* The problem
Please copy the data exactly as it stands, minus the images.

(Collected data entries)
════════════════════

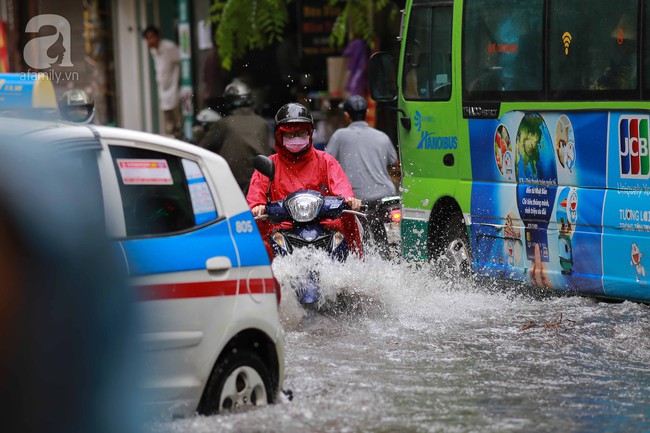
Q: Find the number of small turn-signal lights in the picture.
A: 2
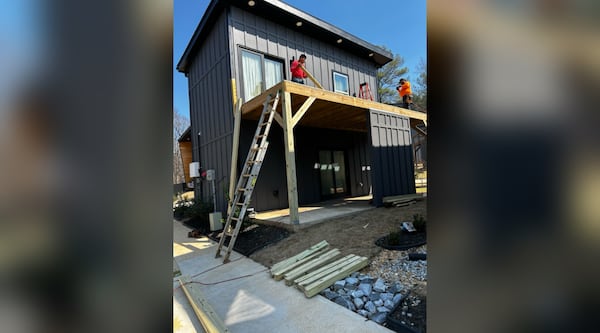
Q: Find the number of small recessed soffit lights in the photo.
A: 4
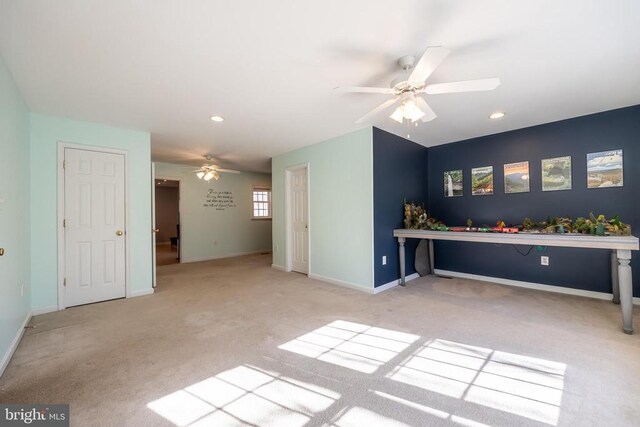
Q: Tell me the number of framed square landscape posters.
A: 5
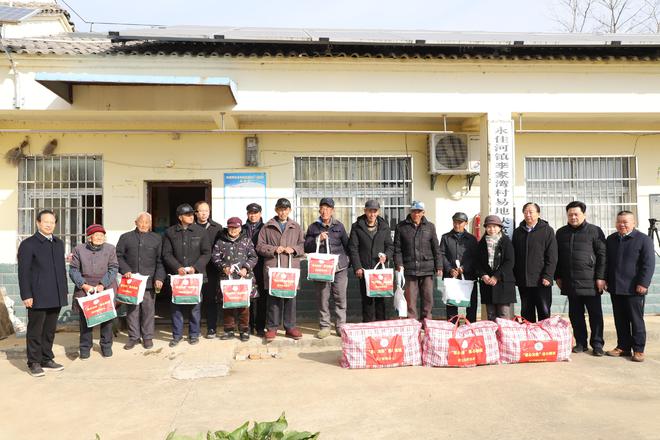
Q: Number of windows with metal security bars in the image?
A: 3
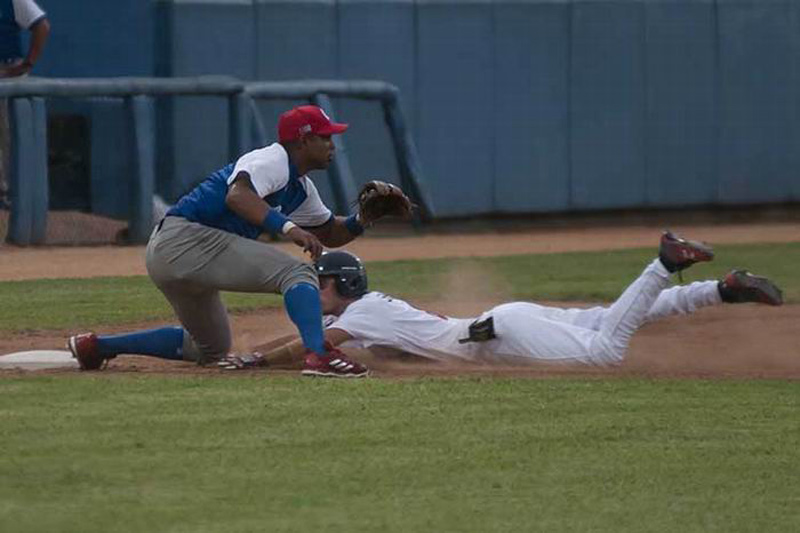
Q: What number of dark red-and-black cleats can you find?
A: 2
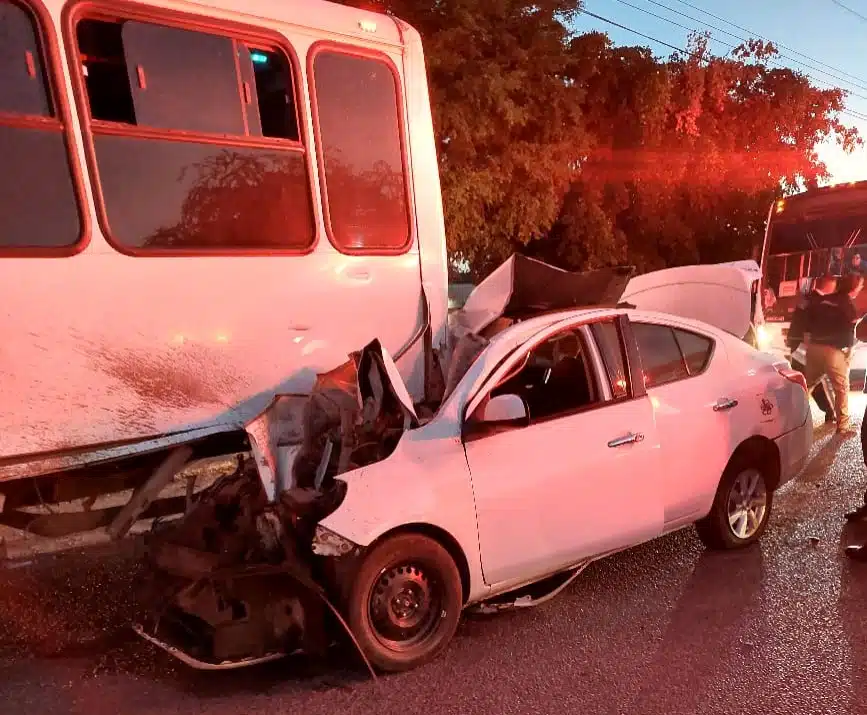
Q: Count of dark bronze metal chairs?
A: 0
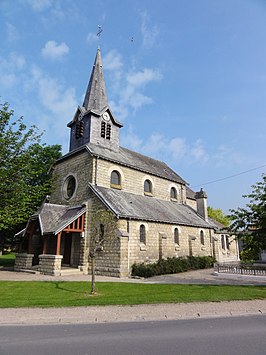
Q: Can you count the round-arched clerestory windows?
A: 3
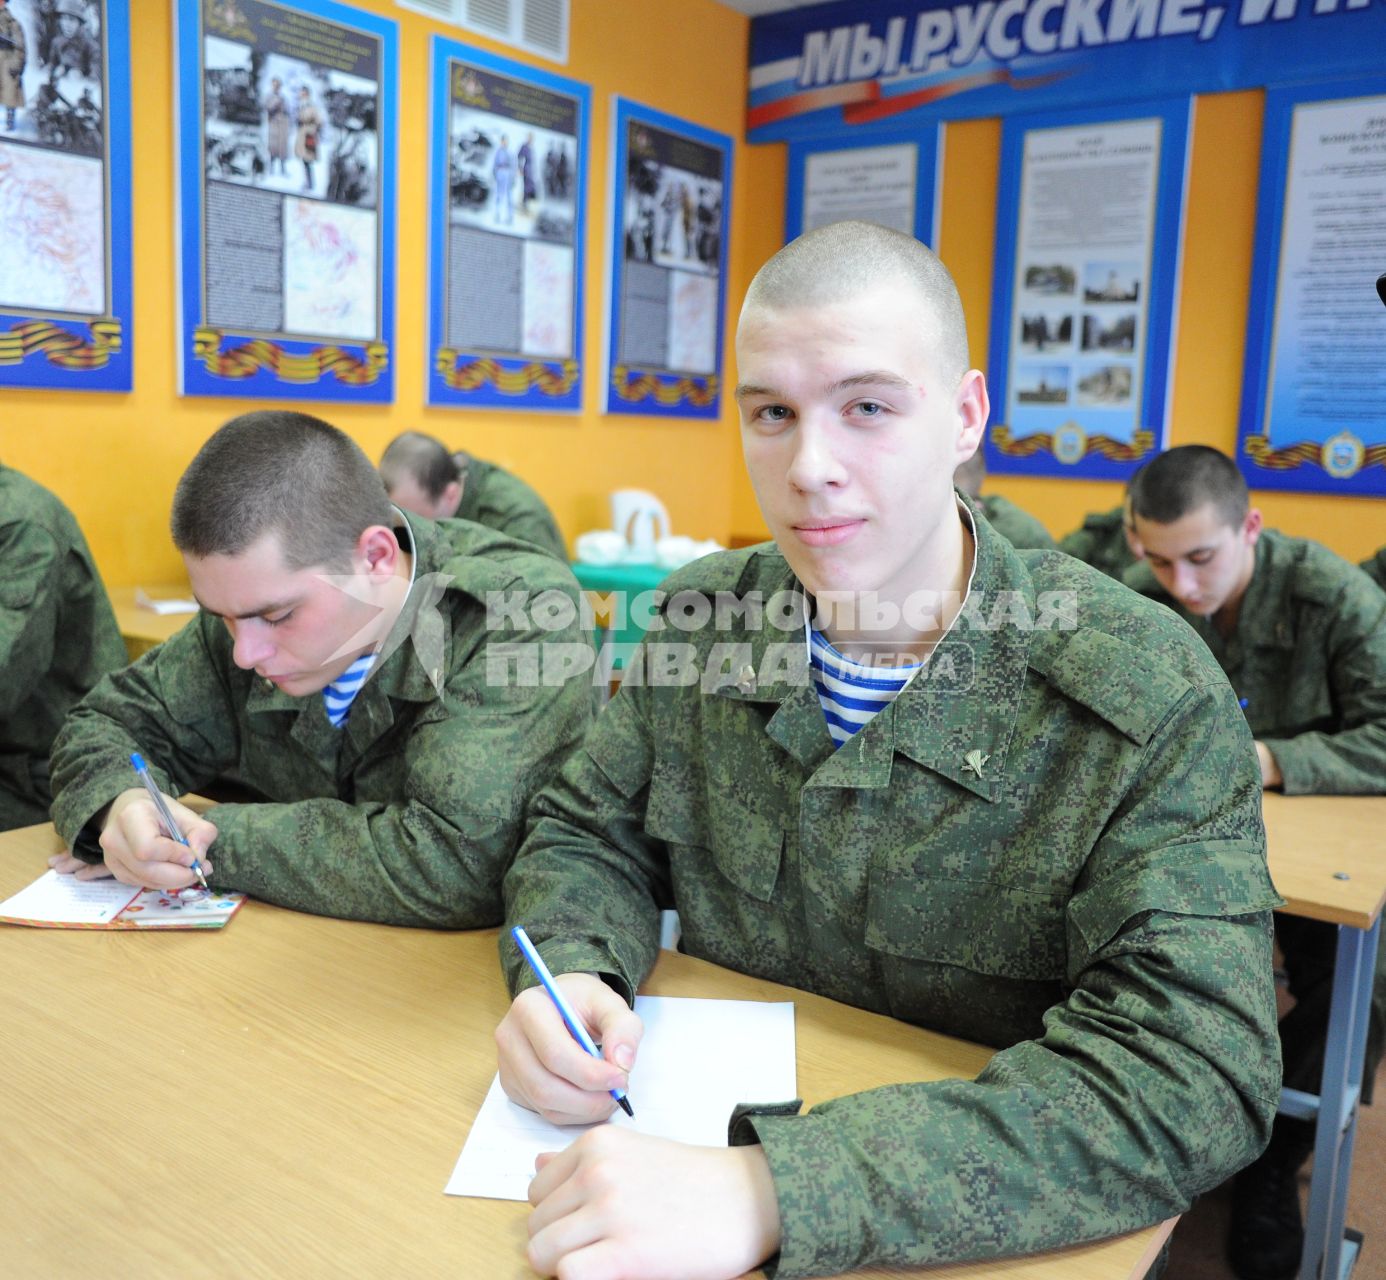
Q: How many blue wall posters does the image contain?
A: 7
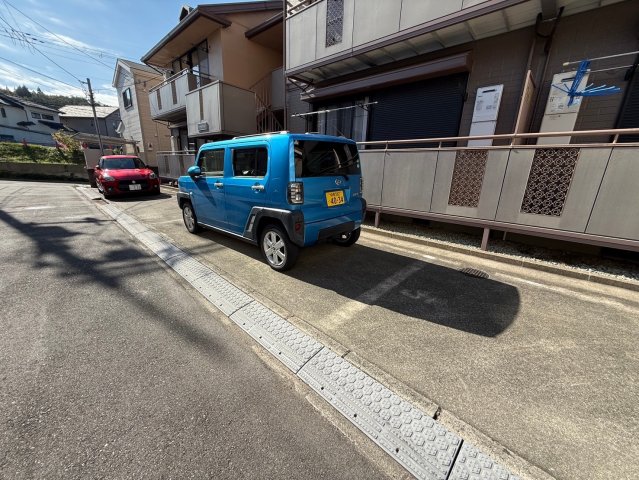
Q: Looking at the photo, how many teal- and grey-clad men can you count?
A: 0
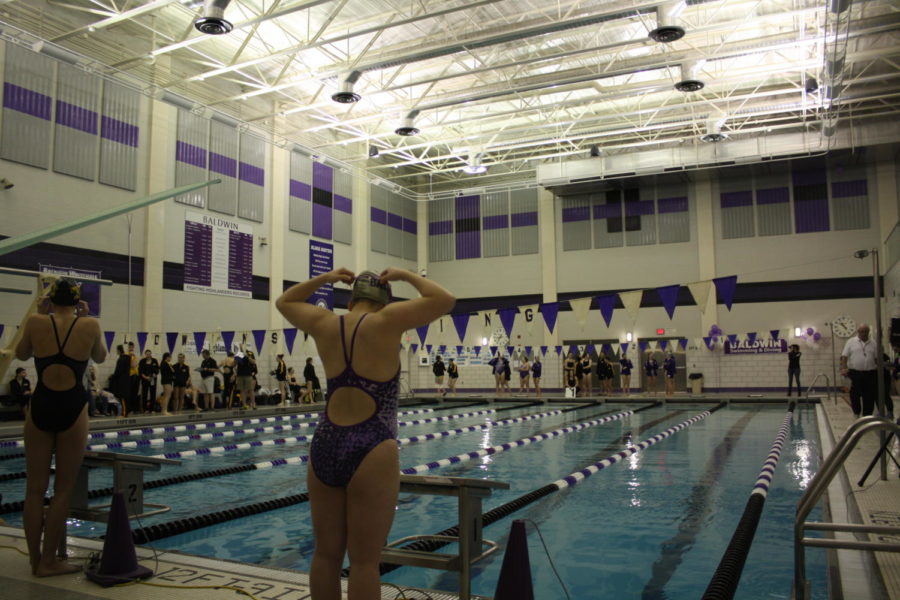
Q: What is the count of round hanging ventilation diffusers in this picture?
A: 7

════════════════════

* Solution for this problem
Q: Find the number of small turn-signal lights in the picture.
A: 2
Q: Find the number of small recessed soffit lights in the photo.
A: 4
Q: Tell me the number of framed square landscape posters.
A: 5
Q: Number of windows with metal security bars in the image?
A: 3
Q: What number of dark red-and-black cleats can you find?
A: 2
Q: Count of dark bronze metal chairs?
A: 0
Q: Can you count the round-arched clerestory windows?
A: 3
Q: How many blue wall posters does the image contain?
A: 7
Q: Looking at the photo, how many teal- and grey-clad men can you count?
A: 0
Q: What is the count of round hanging ventilation diffusers in this picture?
A: 7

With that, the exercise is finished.